*BRIEF*
If a record contains a picture, drop the picture and copy everything else exactly.

━━━ INFORMATION PROVIDED

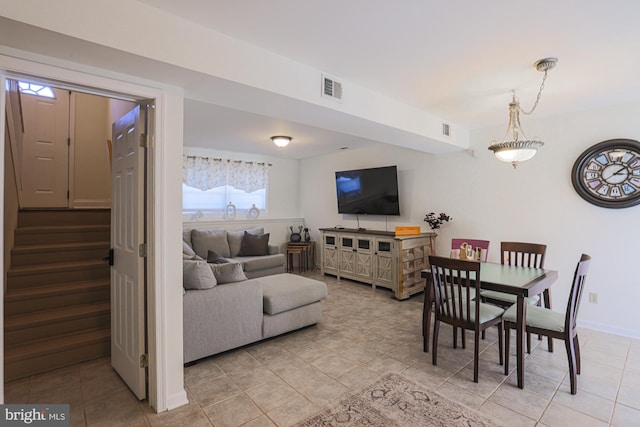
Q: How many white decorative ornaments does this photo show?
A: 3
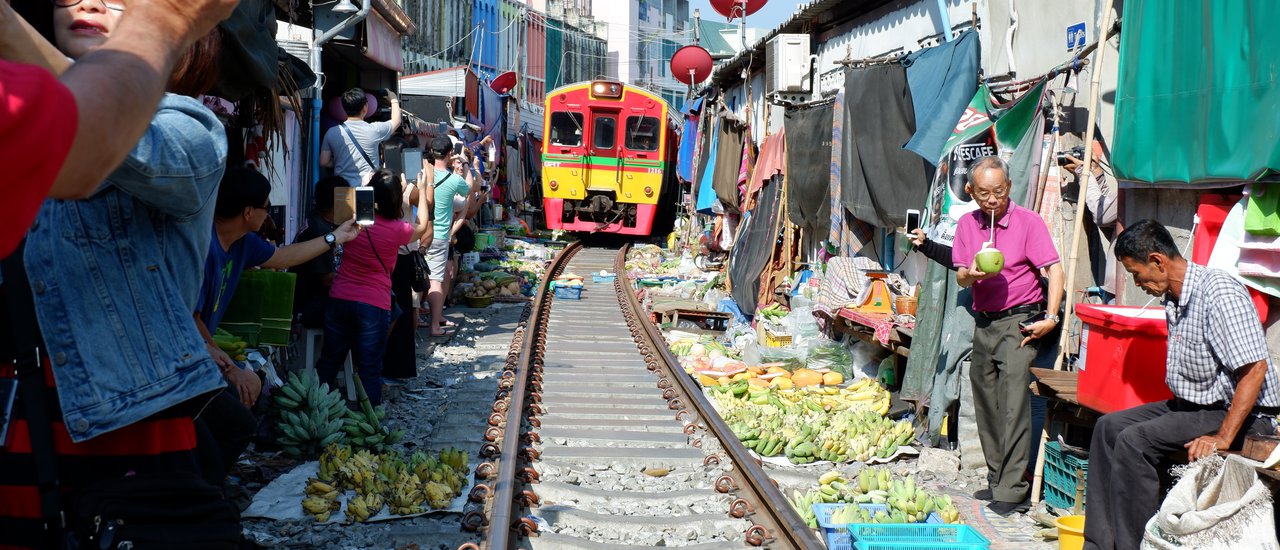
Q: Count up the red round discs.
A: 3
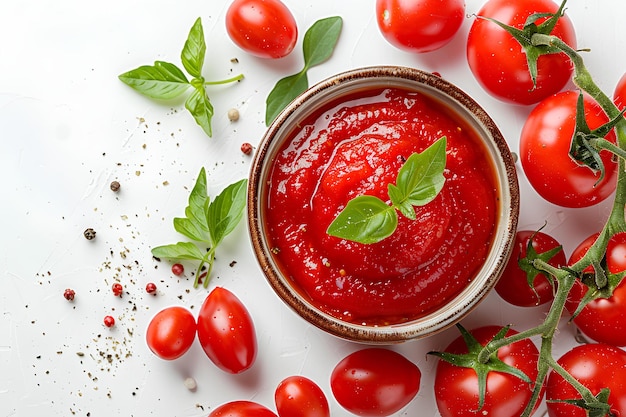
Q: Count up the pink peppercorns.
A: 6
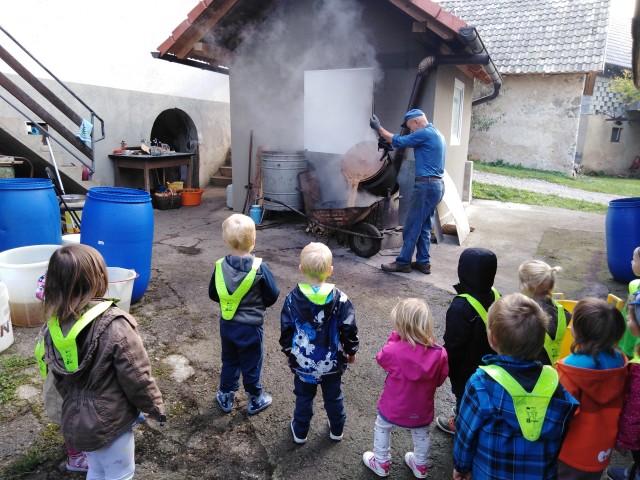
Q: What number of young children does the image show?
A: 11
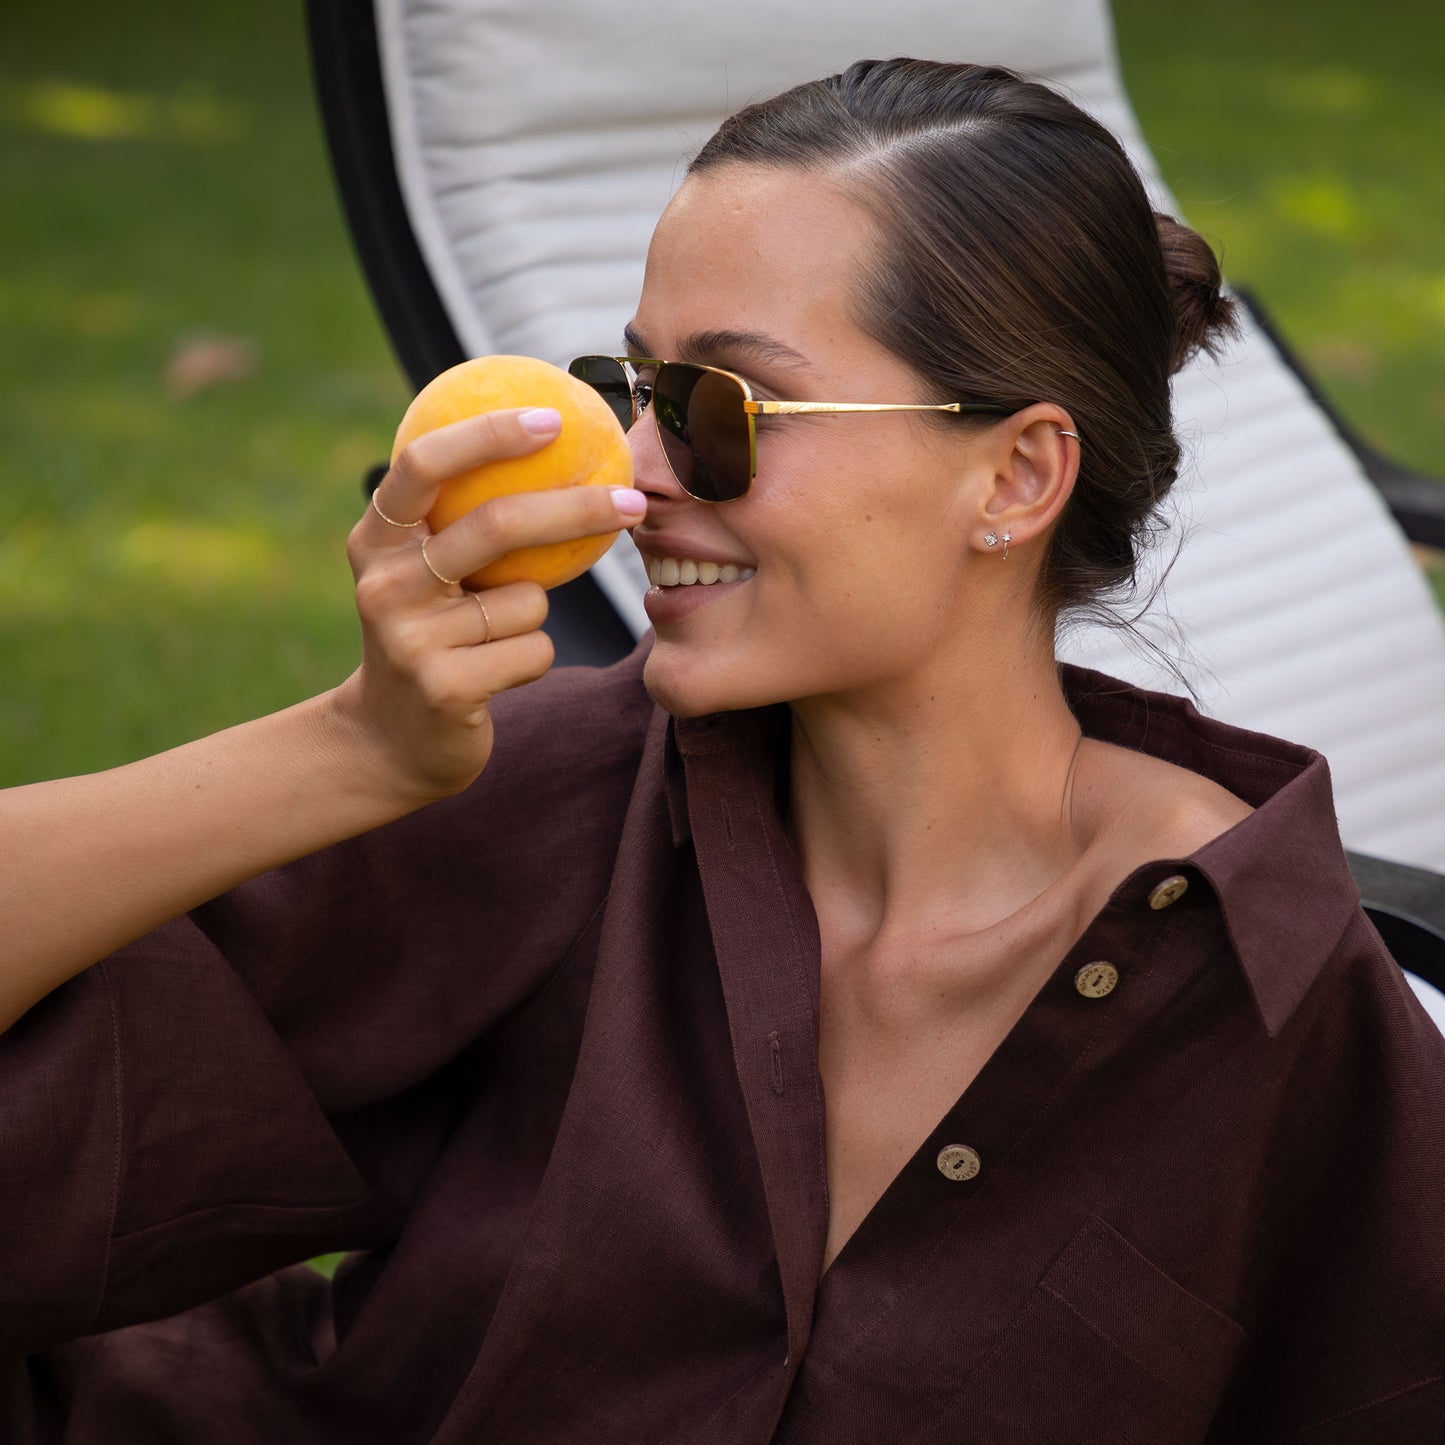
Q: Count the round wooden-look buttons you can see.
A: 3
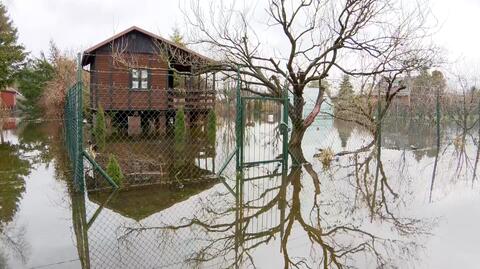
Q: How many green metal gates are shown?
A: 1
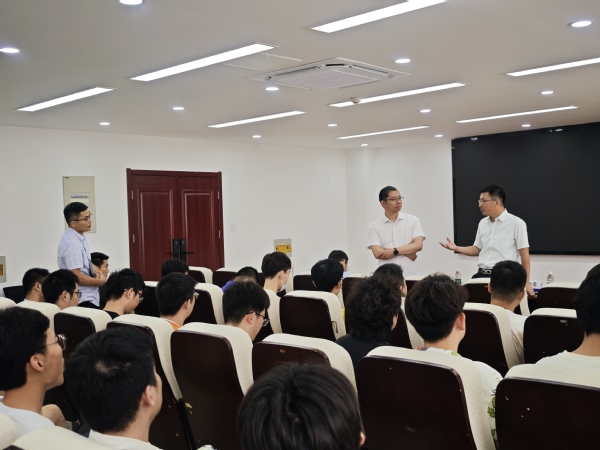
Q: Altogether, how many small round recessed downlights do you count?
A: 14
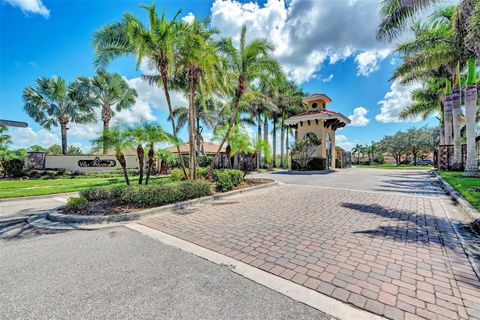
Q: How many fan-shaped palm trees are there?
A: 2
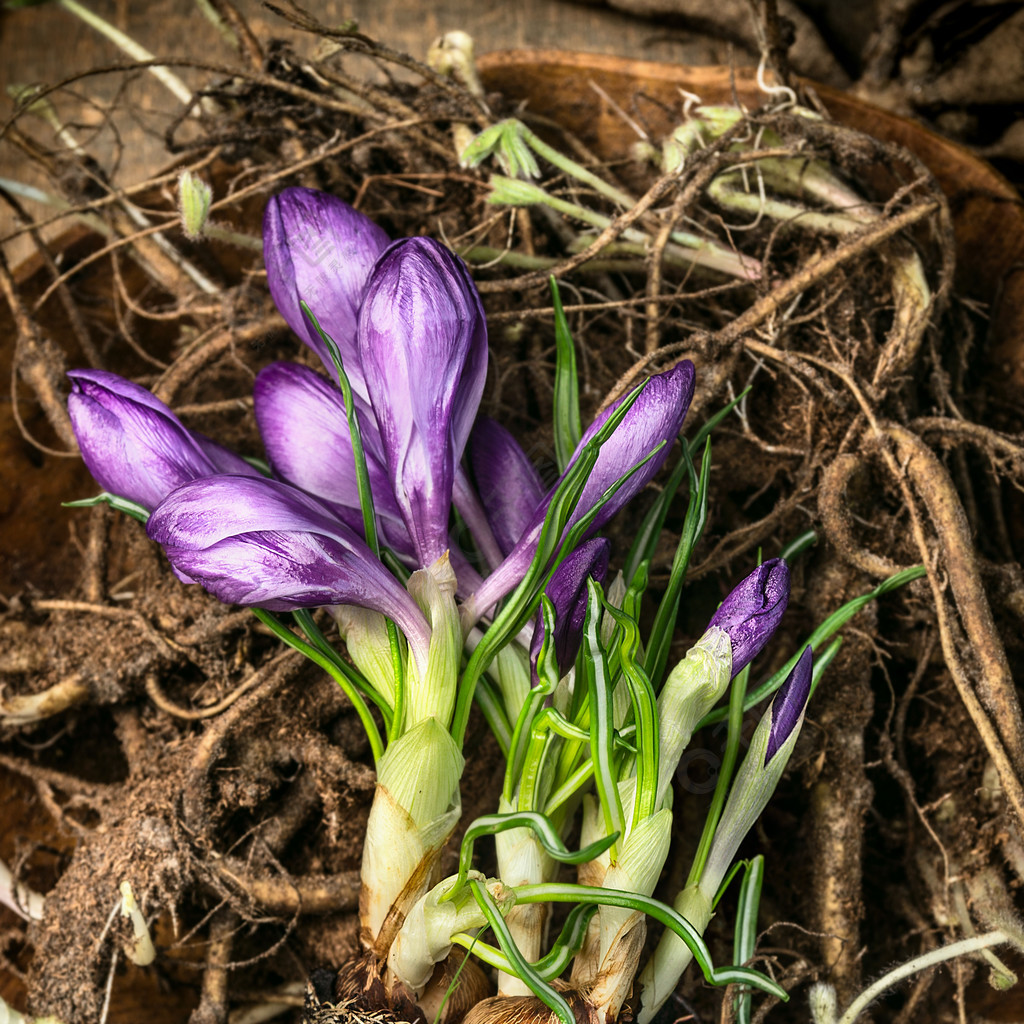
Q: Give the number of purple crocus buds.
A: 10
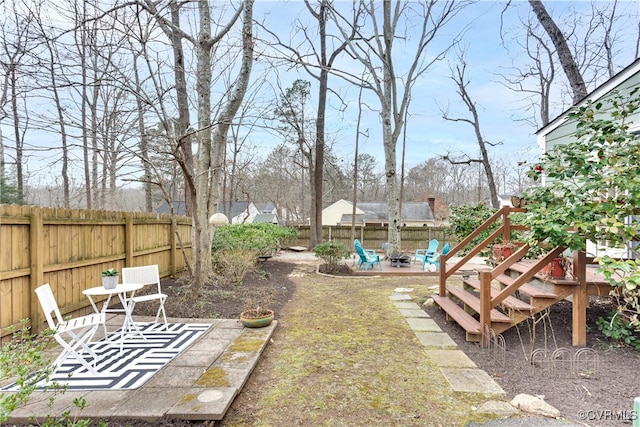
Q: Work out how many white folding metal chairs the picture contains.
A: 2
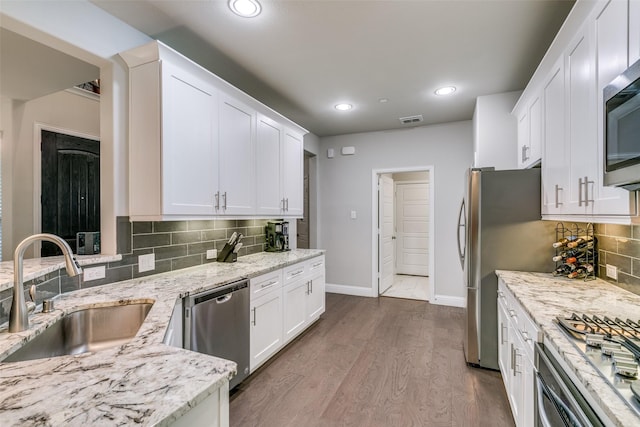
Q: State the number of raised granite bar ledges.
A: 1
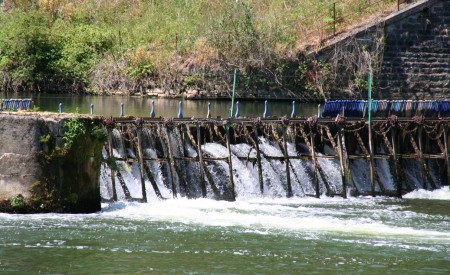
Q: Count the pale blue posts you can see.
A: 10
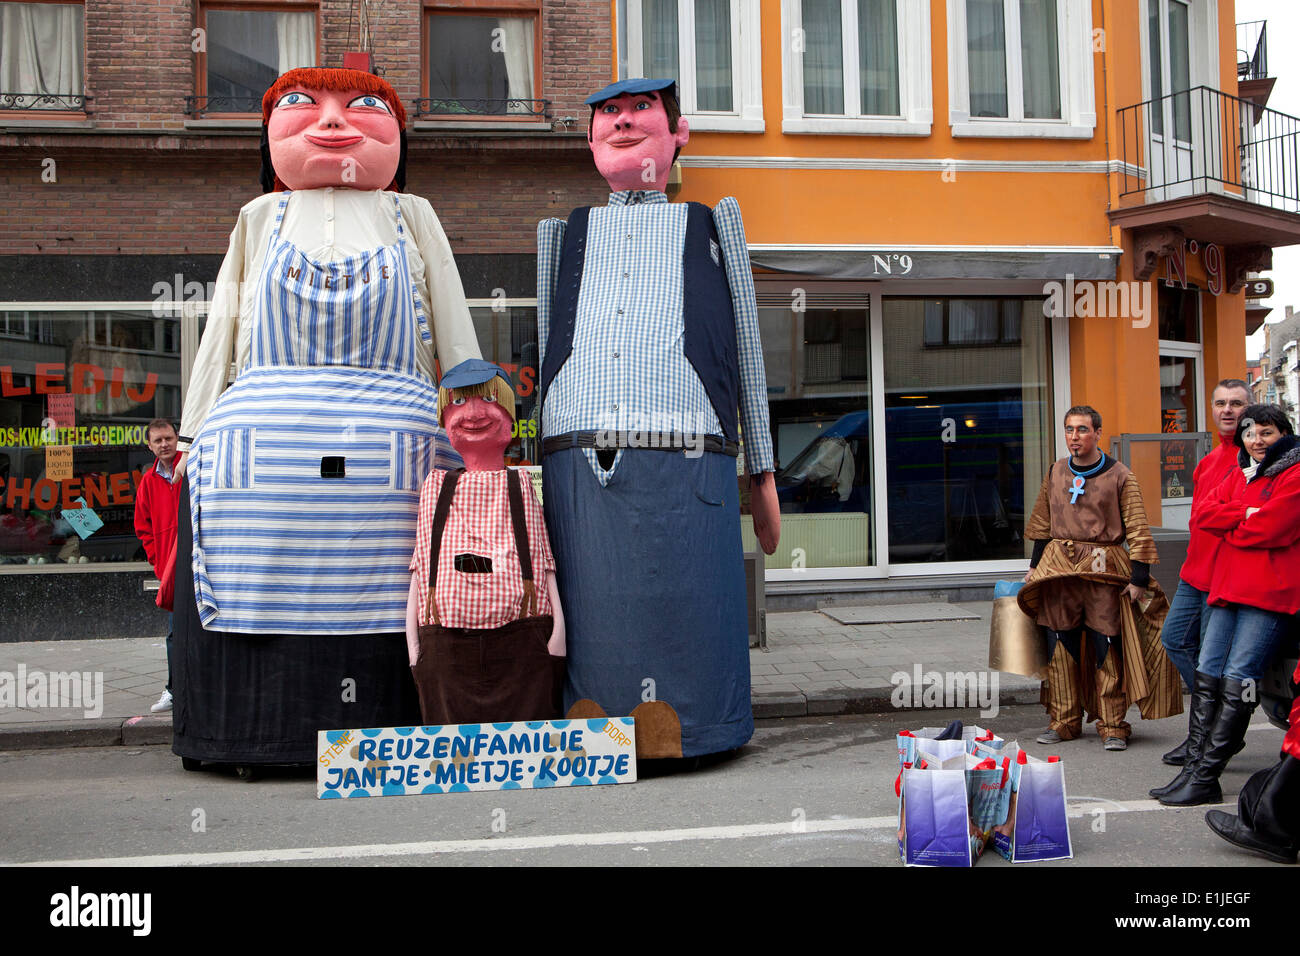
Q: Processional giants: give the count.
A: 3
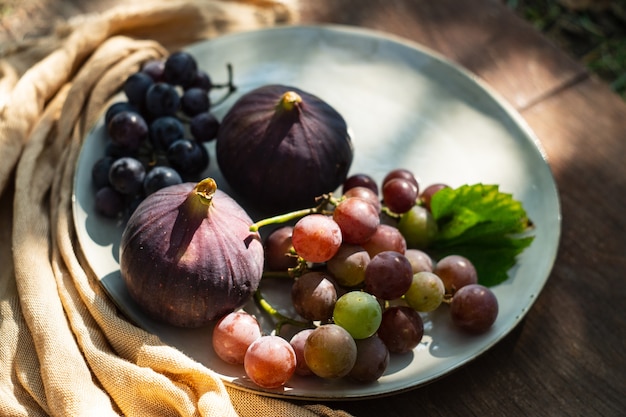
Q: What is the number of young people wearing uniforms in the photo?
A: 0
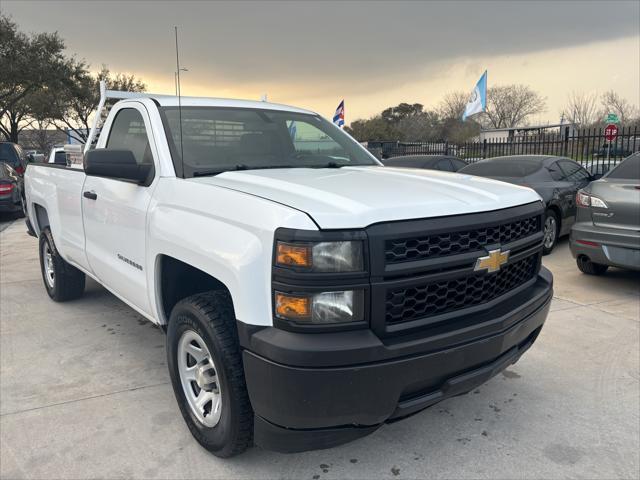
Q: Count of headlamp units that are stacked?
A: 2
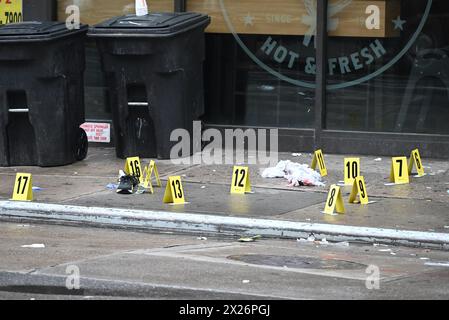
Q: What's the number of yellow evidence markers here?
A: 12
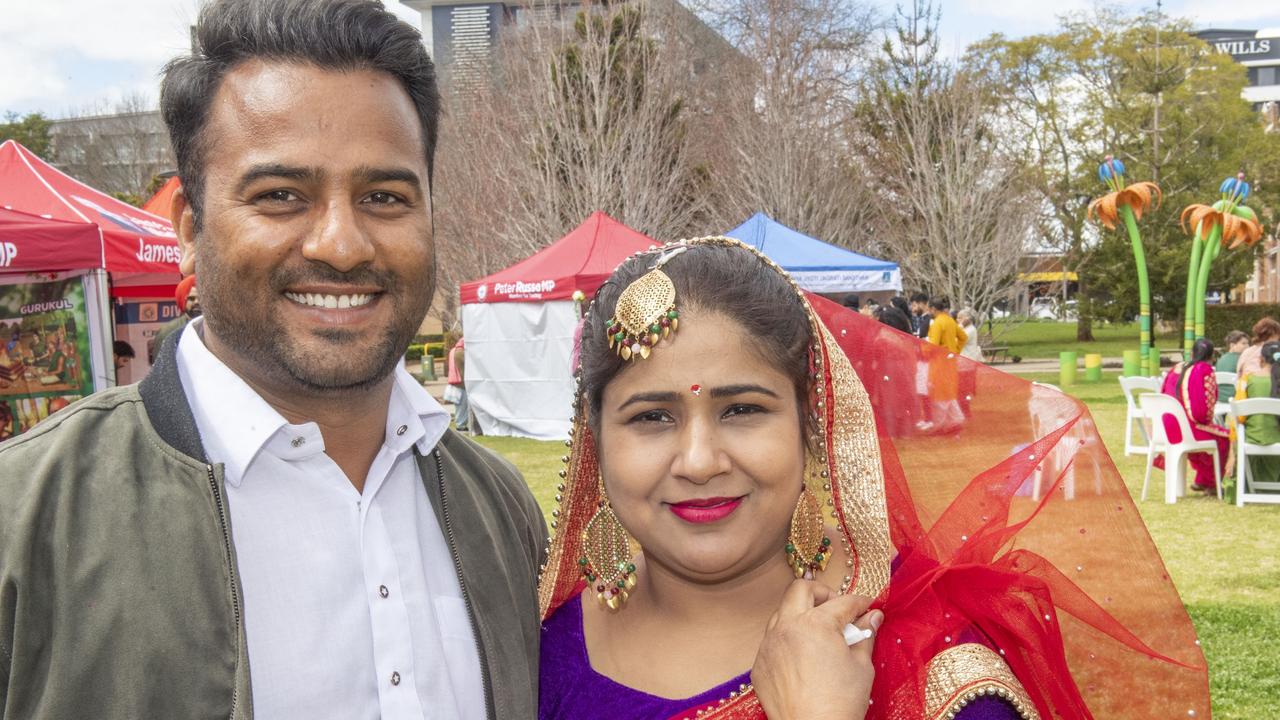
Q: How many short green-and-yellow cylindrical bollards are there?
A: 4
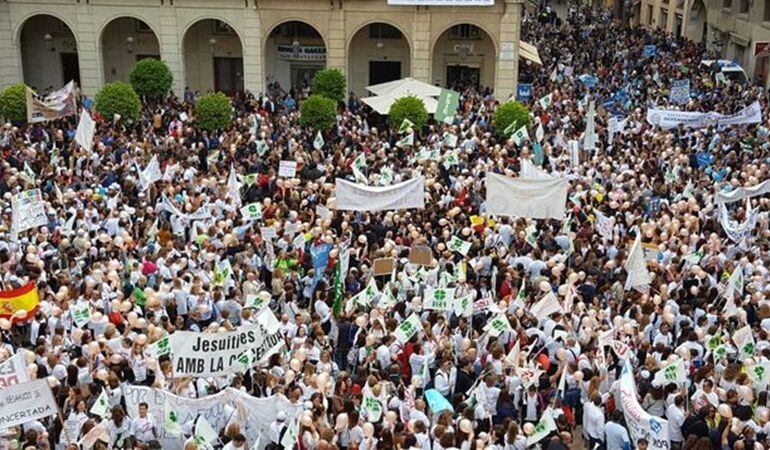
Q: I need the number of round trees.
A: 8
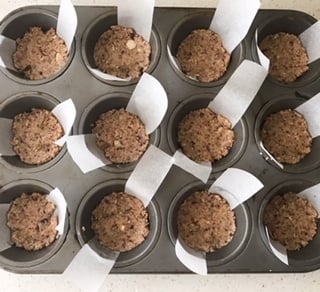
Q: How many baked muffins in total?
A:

━━━━━━

*EXERCISE RESULT*
Q: How many white decorative ornaments does this photo show?
A: 3
Q: Count up the red round discs.
A: 3
Q: Count up the pink peppercorns.
A: 6
Q: What number of young children does the image show?
A: 11
Q: Count the round wooden-look buttons you can see.
A: 3
Q: How many green metal gates are shown?
A: 1
Q: Altogether, how many small round recessed downlights do you count?
A: 14
Q: How many fan-shaped palm trees are there?
A: 2
Q: Give the number of purple crocus buds.
A: 10
Q: Work out how many white folding metal chairs the picture contains.
A: 2
Q: State the number of raised granite bar ledges.
A: 1
Q: Count the pale blue posts you can see.
A: 10
Q: Processional giants: give the count.
A: 3
Q: What is the number of young people wearing uniforms in the photo?
A: 0
Q: Count of headlamp units that are stacked?
A: 2
Q: What's the number of yellow evidence markers here?
A: 12
Q: How many short green-and-yellow cylindrical bollards are there?
A: 4
Q: I need the number of round trees.
A: 8
Q: How many baked muffins in total?
A:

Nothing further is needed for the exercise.